◆ Input data
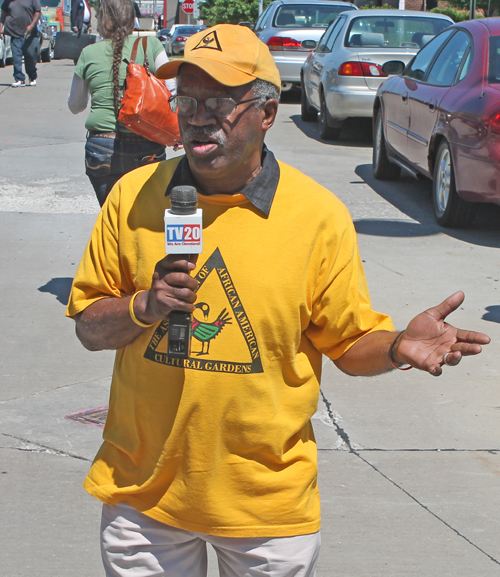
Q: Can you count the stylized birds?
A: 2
* * *
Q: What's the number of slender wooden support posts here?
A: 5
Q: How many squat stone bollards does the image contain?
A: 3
...
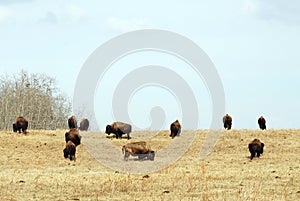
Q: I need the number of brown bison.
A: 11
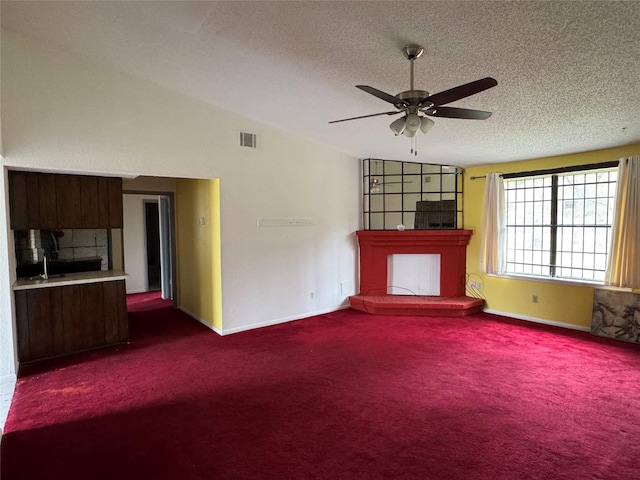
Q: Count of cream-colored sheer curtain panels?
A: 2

◆ Work required
Scan the listing above, and wherever a line holds the string "number", copy that line.

◆ Written solution
Q: What's the number of slender wooden support posts here?
Q: I need the number of brown bison.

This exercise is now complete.